• TASK
Go through the entries below, count every line with the string "uniforms", and answer with only that number.
↓
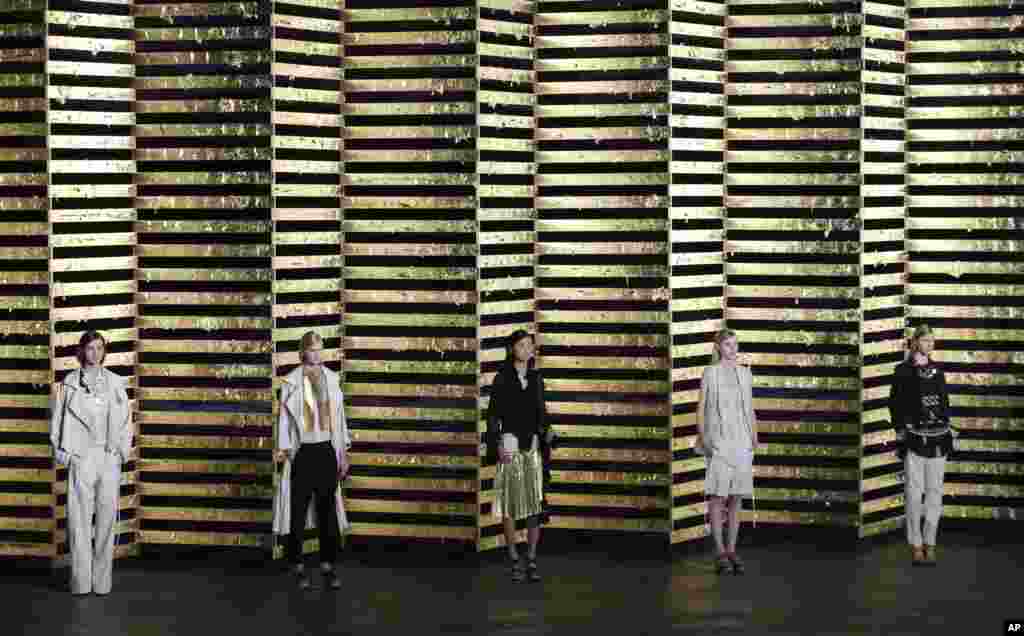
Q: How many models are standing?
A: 5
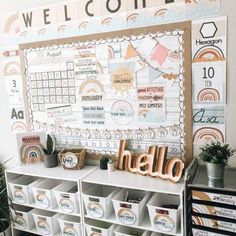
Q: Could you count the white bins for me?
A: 12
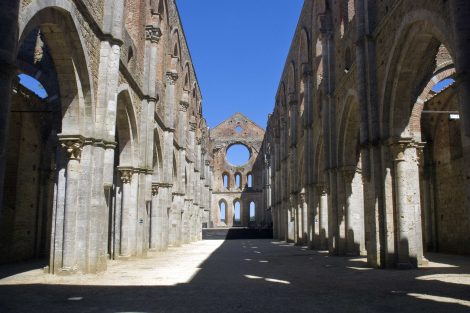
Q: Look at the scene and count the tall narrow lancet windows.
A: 6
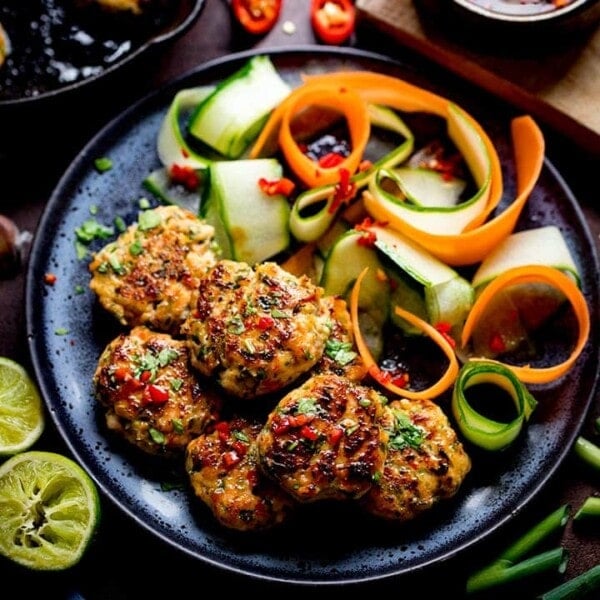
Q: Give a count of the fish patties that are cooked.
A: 7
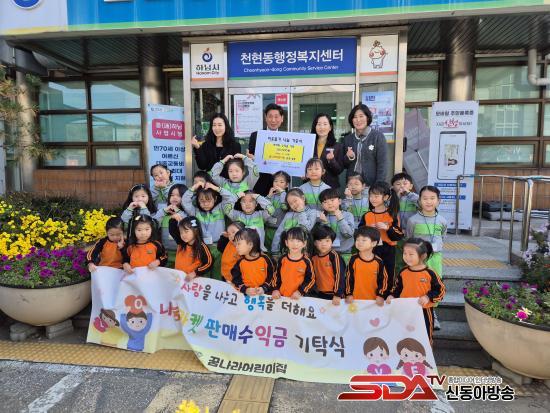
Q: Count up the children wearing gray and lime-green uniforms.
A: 14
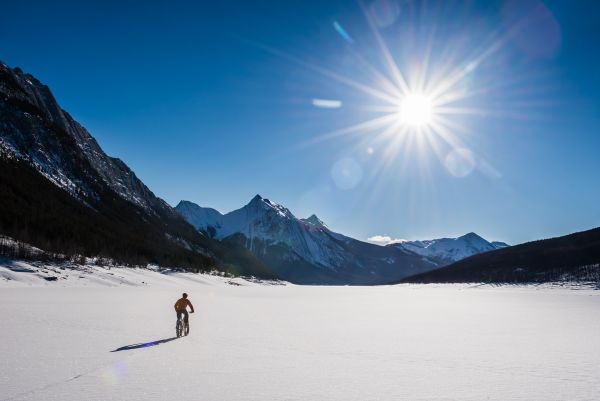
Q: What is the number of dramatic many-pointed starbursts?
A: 1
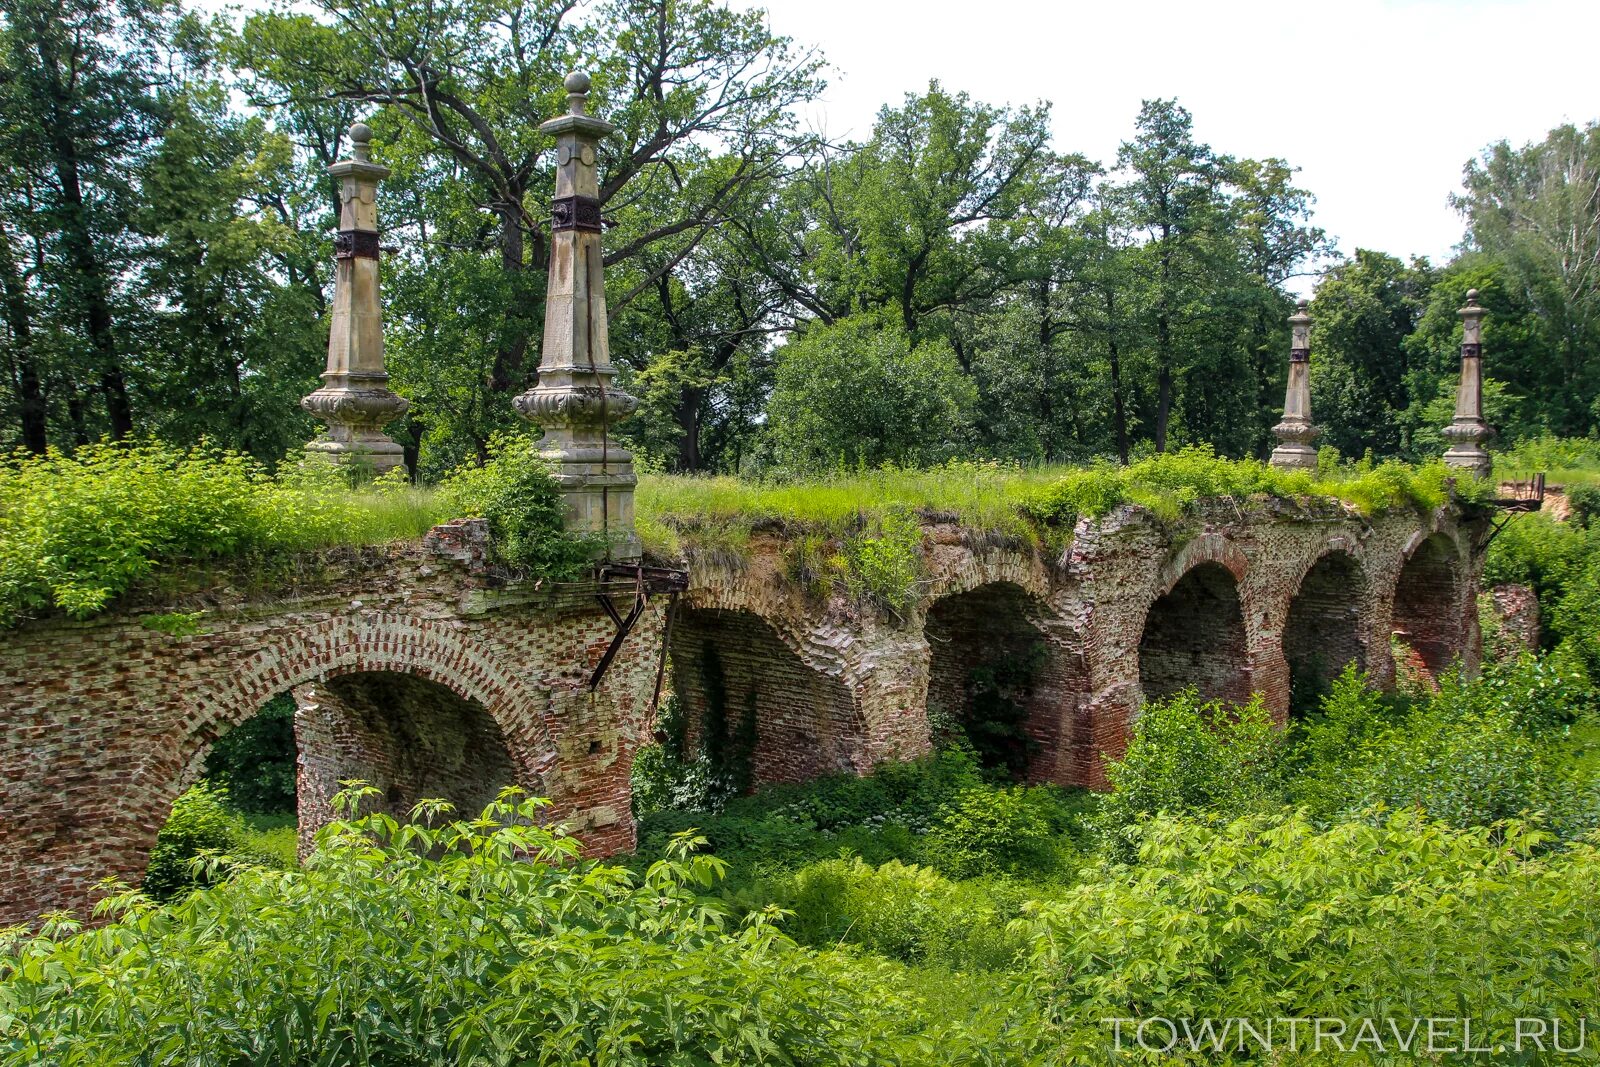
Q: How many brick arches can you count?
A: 6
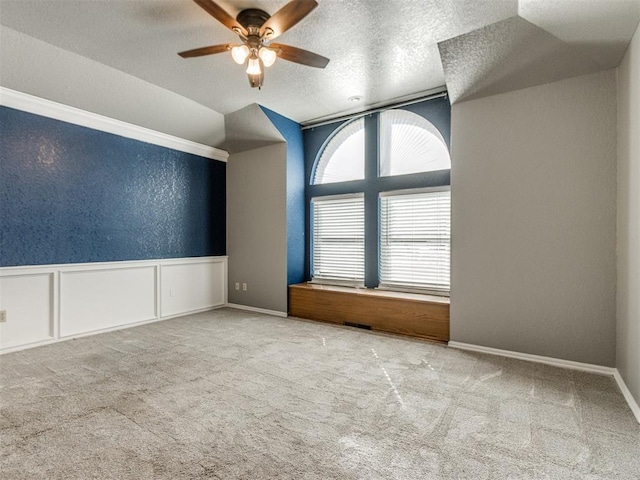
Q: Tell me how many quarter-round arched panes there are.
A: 2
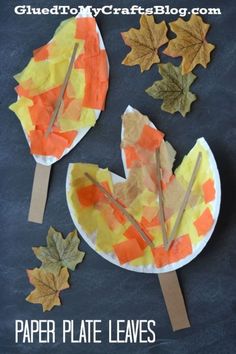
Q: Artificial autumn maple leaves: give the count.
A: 5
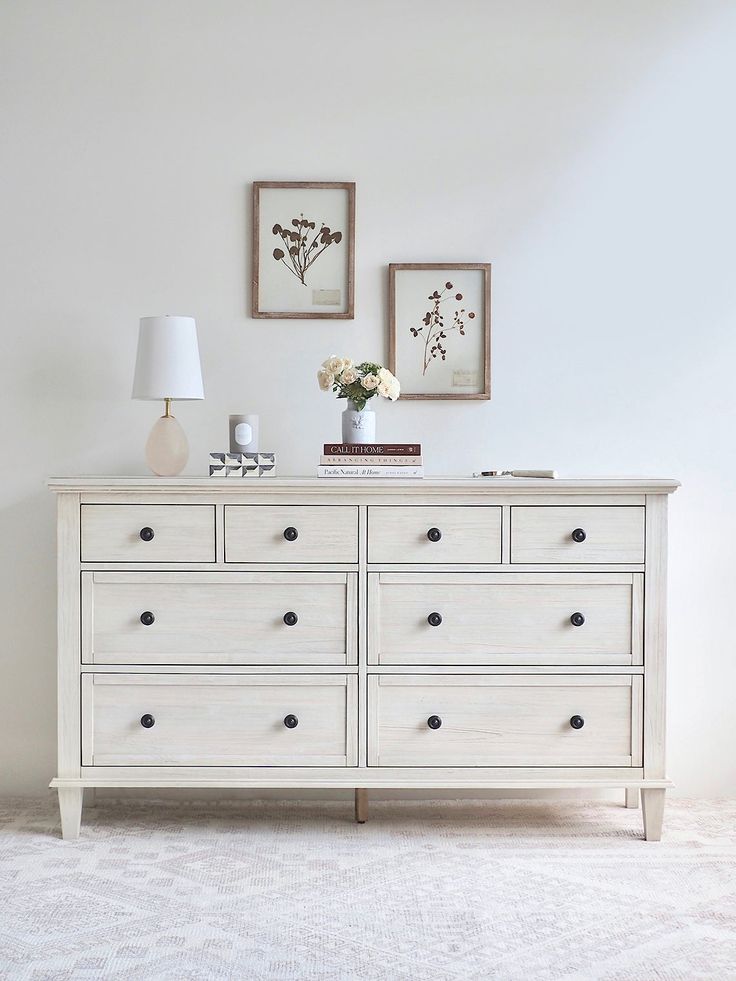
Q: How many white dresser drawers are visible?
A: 8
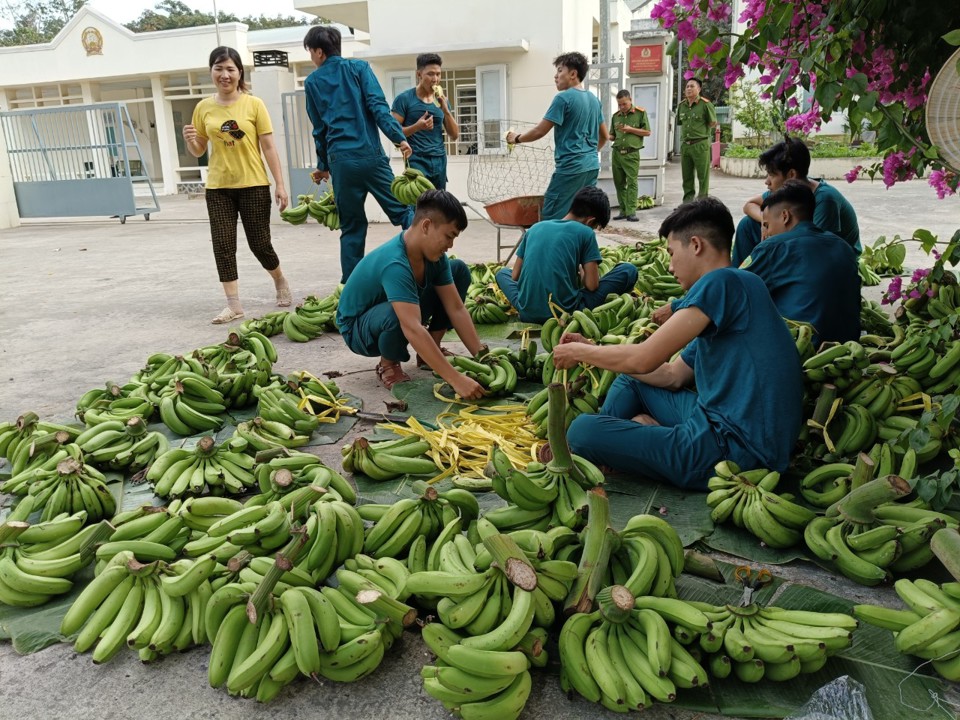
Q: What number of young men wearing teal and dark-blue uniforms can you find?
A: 8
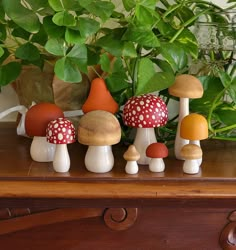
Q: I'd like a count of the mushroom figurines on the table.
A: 10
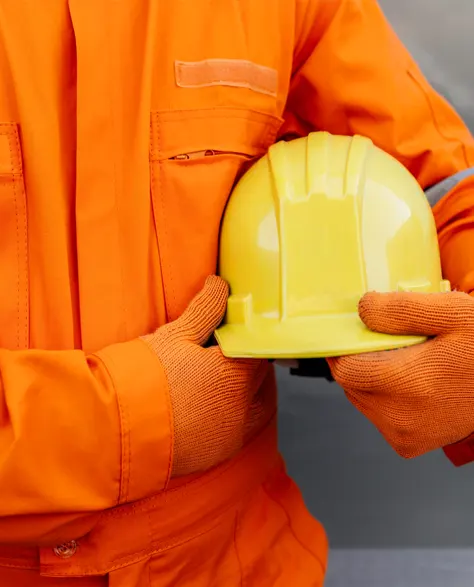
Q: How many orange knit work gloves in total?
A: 2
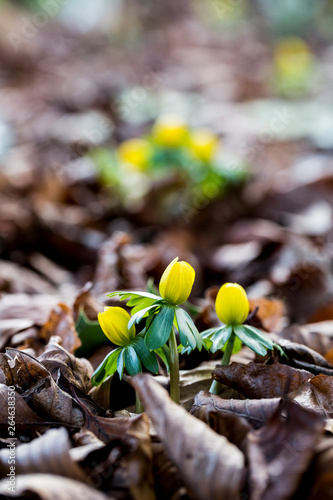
↑
• RESULT OF THIS TASK
2